Astrofísicos querem entender melhor como a borda interna do disco de acreção e a coroa acima dela mudam de tamanho e forma, à medida que um buraco negro acrescenta material de sua estrela companheira. Se eles puderem entender como e por que essas mudanças ocorrem em buracos negros de massa estelar ao longo de um período de semanas, os cientistas poderiam esclarecer como buracos negros supermassivos evoluem ao longo de milhões de anos e como eles afetam as galáxias em que residem.
Um método usado para mapear essas mudanças é chamado de mapeamento de reverberação de raios X, que usa reflexos de raios X da mesma maneira que o sonar usa ondas sonoras para mapear o terreno submarino. Alguns raios X da coroa viajam diretamente para nós, enquanto outros incidem sobre o disco e refletem de volta em diferentes energias e ângulos.
O mapeamento de reverberação de raios X de buracos negros supermassivos mostrou que a borda interna do disco de acreção está muito próxima do horizonte de eventos, o ponto sem retorno. A coroa também é compacta, ficando mais próxima do buraco negro do que grande parte do disco de acreção. Observações anteriores de ecos de raios-X de buracos negros estelares, no entanto, sugeriram que a borda interna do disco de acreção poderia ser bem distante, até centenas de vezes o tamanho do horizonte de eventos. O J1820 de massa estelar, no entanto, se comportava mais como seus primos supermassivos.
Enquanto examinavam as observações de J1820 pelo NICER, a equipe de Kara viu uma diminuição no atraso de tempo entre o clarão inicial dos raios X vindo diretamente da coroa e o eco do disco, indicando que os raios-X viajaram cada vez menos distância antes de serem refletidos. A partir de 10.000 anos-luz de distância, eles estimaram que a coroa se contraiu verticalmente de cerca de 161 km para 16,1 km - é como ver algo do tamanho de um mirtilo (uma fruta, também chamada de blueberry) encolher para algo do tamanho de uma semente de papoula à distância de Plutão.
"Esta é a primeira vez que vimos esse tipo de evidência, da coroa diminuindo durante esta fase particular da evolução de uma erupção", disse o coautor Jack Steiner, um astrofísico do Instituto Kavli para Astrofísica e Investigação Espacial do MIT (Massachusetts Institute of Technology) em Cambridge. "A coroa ainda é bastante misteriosa, e ainda temos pouca  compreensão do que é. Mas agora temos evidências de que a coisa que está evoluindo no sistema é a estrutura da própria coroa".

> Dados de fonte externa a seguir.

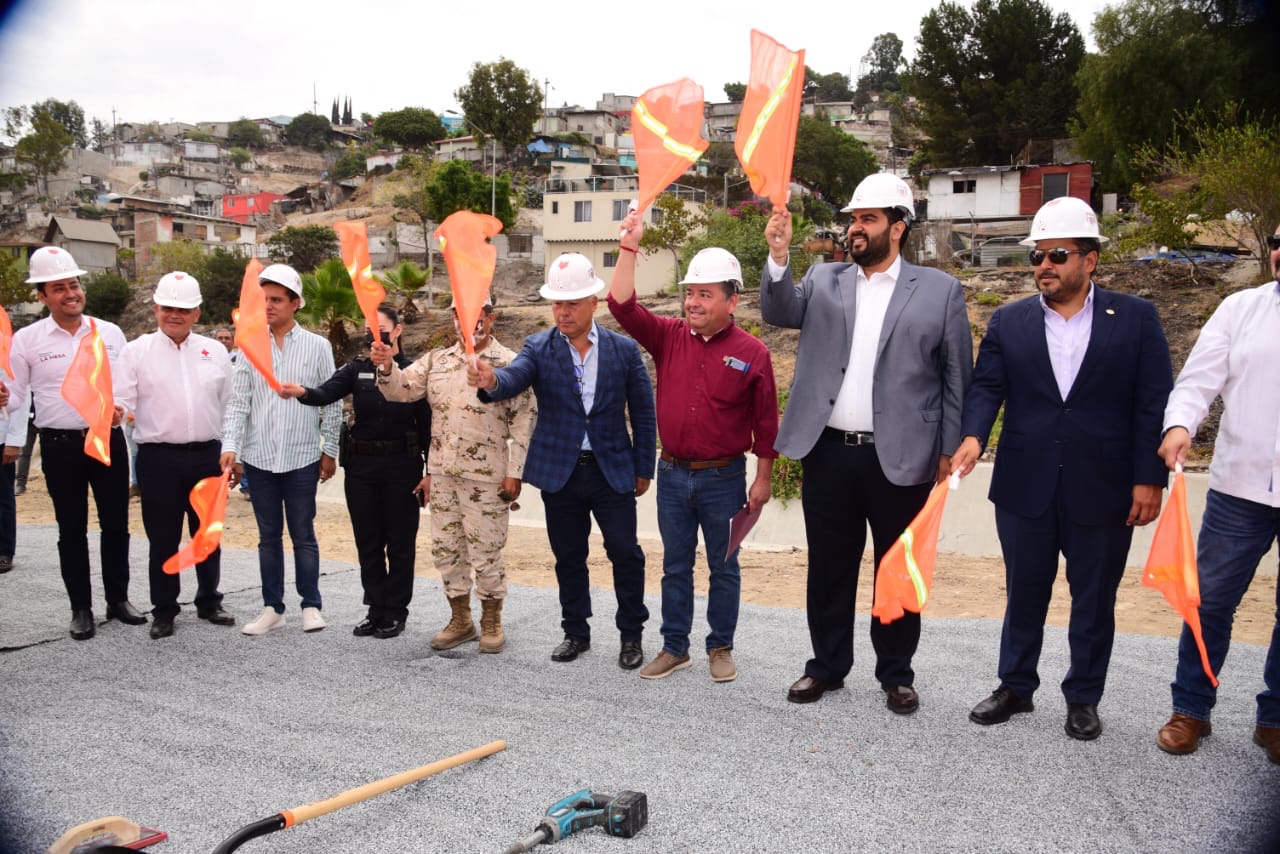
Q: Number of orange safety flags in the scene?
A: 10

Para confirmar que o menor tempo de atraso foi devido a uma mudança na coroa e não no disco, os pesquisadores usaram um sinal chamado linha K de ferro criada quando os raios X da coroa colidem com átomos de ferro no disco, causando fluorescência. O tempo corre mais devagar em campos gravitacionais mais fortes e em velocidades mais altas, de acordo com a teoria da relatividade de Einstein. Quando os átomos de ferro mais próximos do buraco negro são bombardeados pela luz do núcleo da coroa, os comprimentos de onda de raios-X emitidos são esticados porque o tempo está se movendo mais lentamente para eles do que para o observador (neste caso, NICER).
A equipe de Kara descobriu que a linha K esticada de J1820 permaneceu constante, o que significa que a borda interna do disco permaneceu perto do buraco negro - semelhante a um buraco negro supermassivo. Se o menor tempo de atraso fosse causado pela borda interna do disco se movendo ainda mais para dentro, então a linha K de ferro teria se esticado ainda mais.
Essas observações fornecem aos cientistas novas ideias sobre como o material se afunila no buraco negro e como a energia é liberada nesse processo.
"As observações do NICER de J1820 nos ensinaram algo novo sobre buracos negros de massa estelar e sobre como podemos usá-los analogamente para estudar buracos negros supermassivos e seus efeitos na formação de galáxias", disse o co-autor Philip Uttley, um astrofísico da Universidade de Amesterdan. "Assistimos a quatro eventos semelhantes no primeiro ano do NICER e é notável. Parece que estamos à beira de um enorme avanço na astronomia de raios X".